PBN: Are BDCRI’s lending standards also tightening, where some companies that might have gotten financing from you before are just too risky now?

HUNTER: We’ve tightened our standards in that we used to do more direct lending to companies that weren’t bankable, but which needed to become more stable to be bankable. But our experience has shown that those borrowers frequently can’t achieve the level of stability that many banks look for. A weaker economy tends to aggravate this situation, so we have reduced the amount of direct loans we provide. Our standards for gap financing, however, have not changed. Since the funds we provide, which are secondary to a loan from a senior lender, have always carried higher risk, we always look to make sure that our borrowers have a sufficient revenue stream and strong enough cash flow to pay back their senior lender and us. We’ll continue to work that way.

PBN: How many businesses can you help each year?

HUNTER: We have the ability to lend to 12 or 15 companies a year, which we have done traditionally. For our most recent year, which ended last April 30, our loan volume was, however, down from the previous year. Based on recent opportunities, it’s very likely we could have a banner year. Our capital position lets us fund up to $4 million in new loans each year. However, we can lend significantly more and can provide individual loans up to $3.5 million. When we do the larger deals, we join with other capital providers. Frequently, we help a bank close a deal not only because we provide gap funding, but also because we can find other sources of capital to complete the transaction.
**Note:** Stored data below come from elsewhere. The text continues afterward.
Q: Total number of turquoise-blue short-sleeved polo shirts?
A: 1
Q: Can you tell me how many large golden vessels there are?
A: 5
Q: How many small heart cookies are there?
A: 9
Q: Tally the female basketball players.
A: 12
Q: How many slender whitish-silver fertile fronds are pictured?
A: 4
PBN: What are the factors driving business-borrowing today?

HUNTER: The same as always, a need for capital so a business can achieve its plan, be it restructuring, acquisition, or expansion. Senior lenders look for us to provide funding to help strengthen the borrower’s balance sheet and to supplement what they’re doing. This often takes the form of working capital, but also helps pay for machinery, equipment, new product development, expansion and growth.
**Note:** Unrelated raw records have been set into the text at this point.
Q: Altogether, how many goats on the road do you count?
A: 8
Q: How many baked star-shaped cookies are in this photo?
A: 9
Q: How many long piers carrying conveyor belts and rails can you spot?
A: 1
PBN: How are business owners thinking about risk in a riskier business environment?

HUNTER: The level of caution and concern about the effects of increased costs of business has risen significantly since the beginning of 2008. Costs are going up in all areas and many businesses are concerned that they will not be able to pass their increased costs on to their customers. If they can’t, for competitive or other reasons, their profit margins will be squeezed. Lower margins mean less opportunity to invest in their business. The biggest concerns for many companies are increasing energy and commodity cost. It’s like an across-the-board tax increase, but without any offsetting deductions. In addition, many businesses have already seen some drop in demand due to customers tightening their belts to pay for their own increased energy and other costs. Companies that took steps some time ago to operate lean are in a good position to expand into areas where competitors retrench. We’re working with several of them, and for them this is an exciting time with a lot of growth potential.